He has been a dentist  42 years. He grew up in cold and windy Chicago. He got his dentist degree at the University of Indiana, which I checked and saw was excellent.  Joined the Navy and served as the staff dentist at the Navy hospital in Long Beach, California.  I learned all this from his website.

After his service, he was a staff dentist at two hospitals for four years, then opened his own family practice. You know, doing everything for men, women, and children. But what he enjoyed most was making dentures.

“They are a great solution for many patients. And I really enjoy working with my hands! Designing and making fine dentures can be very challenging.”

He got a wild idea–to open a denture practice.  Yes, just dentures, full and partial.  That was a big novelty in itself back then, and still is.

Most general dentists do dentures.  Which means that they make the necessary impressions and design the denture.  And then job out the work of making it to a dental lab. Then they try it on the patient and make any adjustments necessary.

Dr. Linden took his concept a big step further.  He decided to have the lab in his own office—integrate it!  That would give him closer supervision, speed up the process a lot, shave costs, and allow him to drop the price.
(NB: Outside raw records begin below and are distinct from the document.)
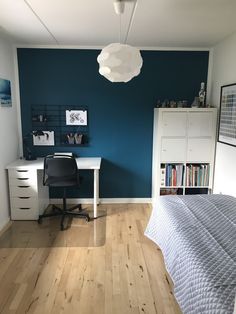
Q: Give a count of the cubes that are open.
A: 4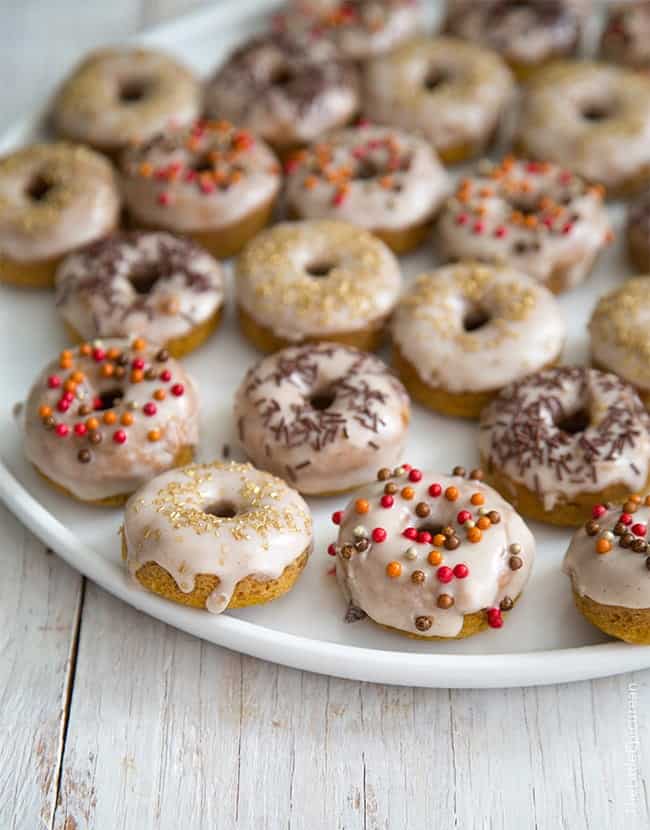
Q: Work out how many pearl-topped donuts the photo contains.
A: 7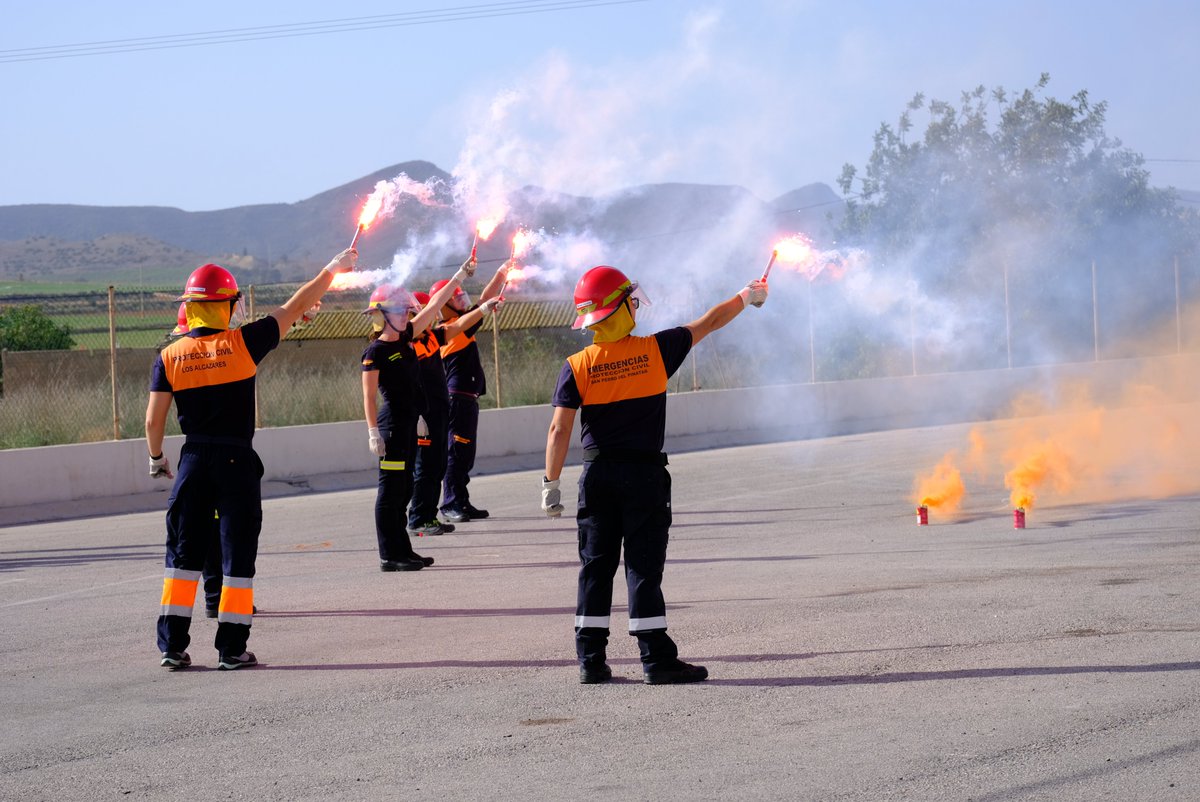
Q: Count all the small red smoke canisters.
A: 2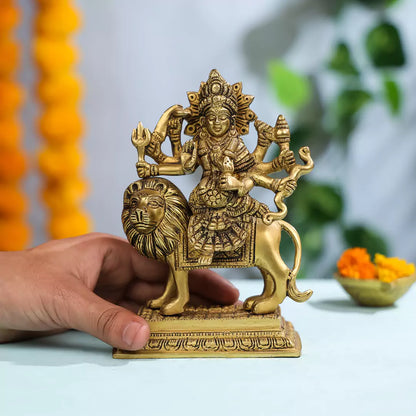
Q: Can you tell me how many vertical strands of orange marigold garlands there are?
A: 2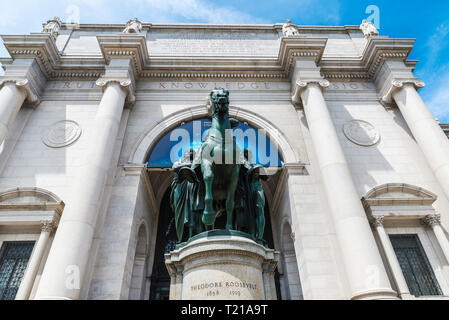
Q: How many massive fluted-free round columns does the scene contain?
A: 4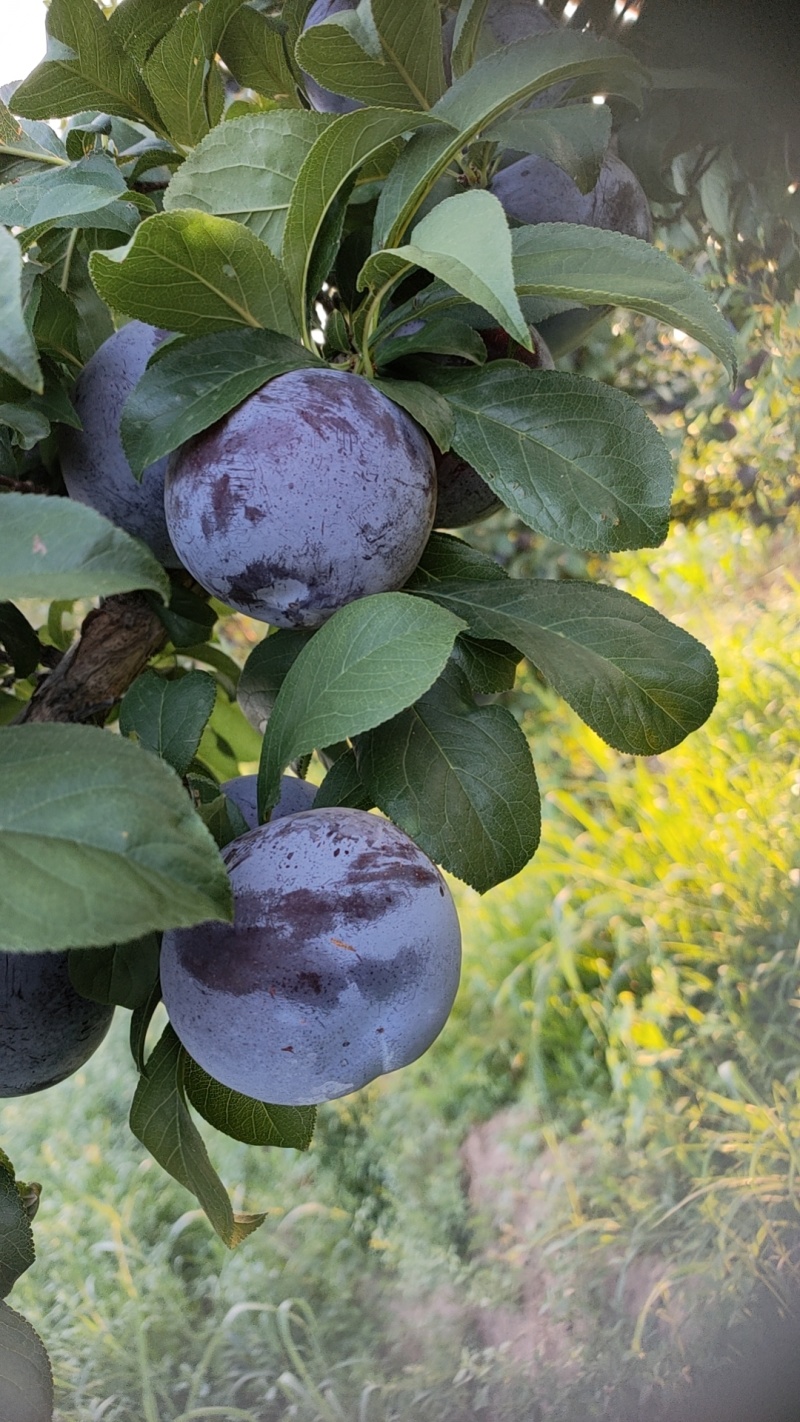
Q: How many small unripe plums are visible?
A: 0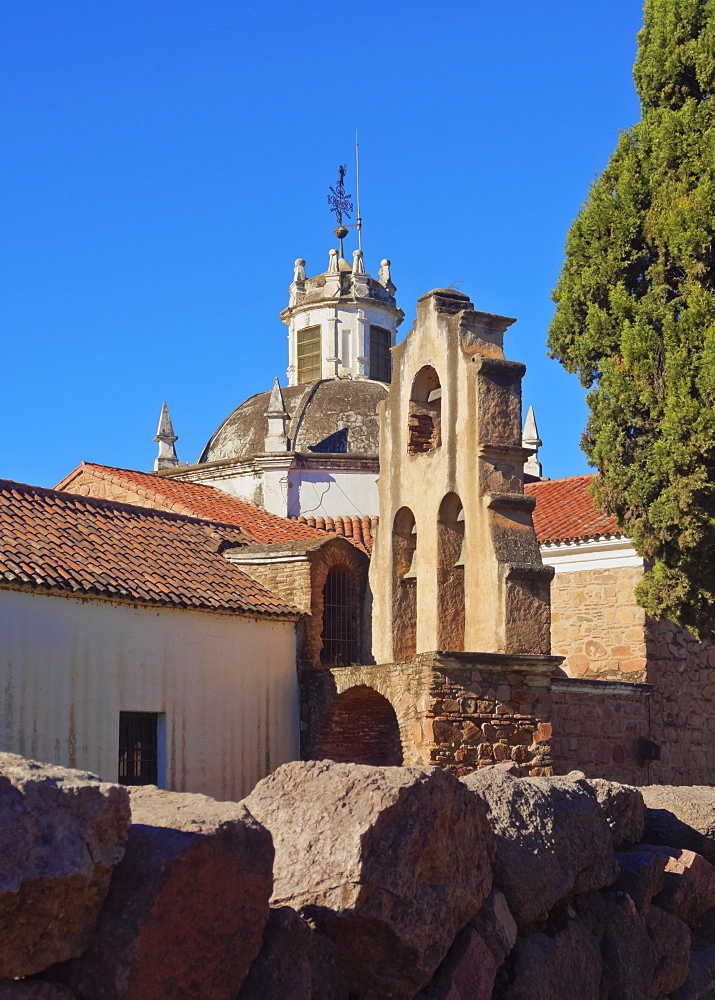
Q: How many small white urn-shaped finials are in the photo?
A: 4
I questioned him a lot. He told me that new concept of his has worked out beautifully.  It’s been his specialty for 15 years, and he doesn’t know of any other dentist doing it anywhere close.
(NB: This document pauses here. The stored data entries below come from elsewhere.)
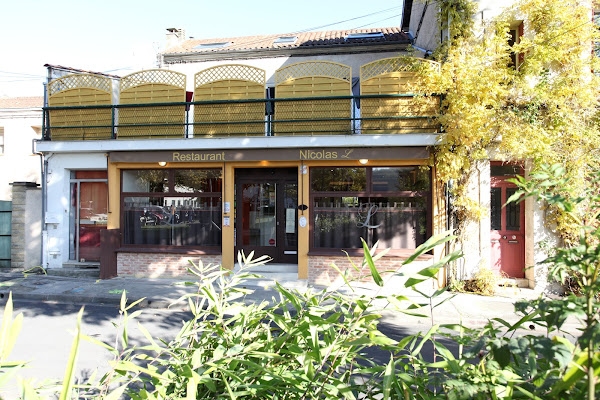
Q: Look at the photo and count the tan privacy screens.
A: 5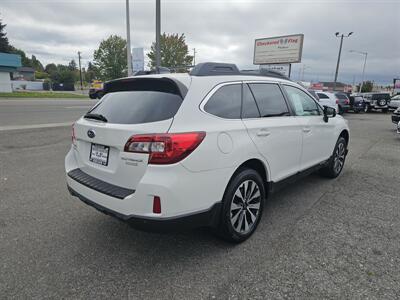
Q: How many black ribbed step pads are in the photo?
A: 1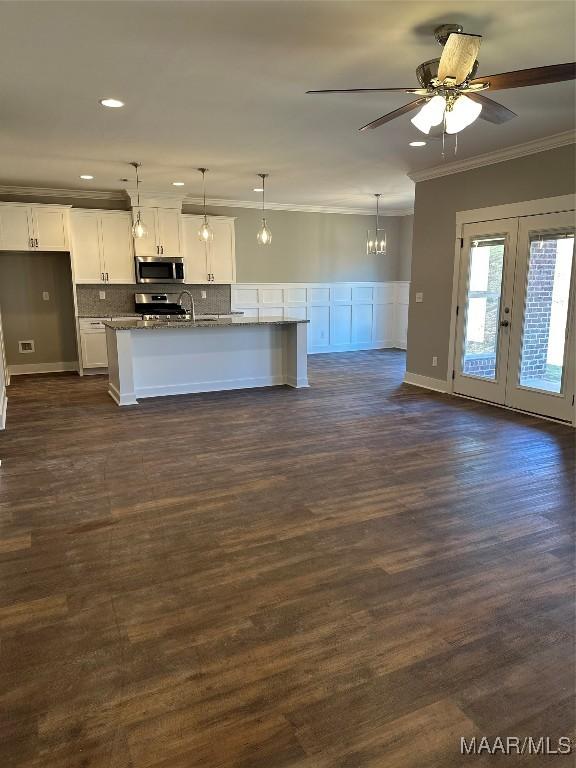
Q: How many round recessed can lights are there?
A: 5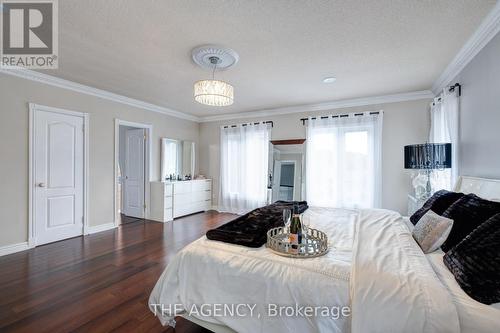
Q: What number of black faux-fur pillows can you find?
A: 3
He has designed and made dentures for thousands of patients.

I made an appointment.  His office was an hour away. I found it is a small storefront in a shopping center. His big sign says, “Affordable Dentures”. Who wouldn’t feel good about that?

It’s in a Target shopping center, with ample  free parking. I parked right in front of his door.
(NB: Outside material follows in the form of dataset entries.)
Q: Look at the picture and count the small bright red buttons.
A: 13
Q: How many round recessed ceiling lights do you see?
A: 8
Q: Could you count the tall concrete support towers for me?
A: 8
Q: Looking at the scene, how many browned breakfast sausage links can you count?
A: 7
His office set-up is simplicity itself.  He works with only his receptionist-secretary, Jessica, and his technician, Lisa.

His office seems to have been designed by Henry Ford himself. It’s so simple and efficient. Reception area. Bathroom. His treatment room And somewhere in the back, his office and lab, which are off limits to patients.

Finished with the paperwork for me, Jessica seated me in his dental chair, which was more of a lounge chair.  No drill.  No X-ray camera.  No rinse and spit basin.  No big, powerful overhead light.

He walked in. A hefty man, age 68 he told me. Dressed in an open-necked shirt and chinos, but carefully pressed. Pleasant, but businesslike and given to few words.  He did answer all my questions, and nicely, even though he wasn’t aware I’d be writing this.

He has a long counter nearby with a few instruments and supplies.  The first meeting took thirty minutes.

He scrutinized my mouth, examined my present partial, told me that my gums are okay as are my other teeth, and saw no big problem.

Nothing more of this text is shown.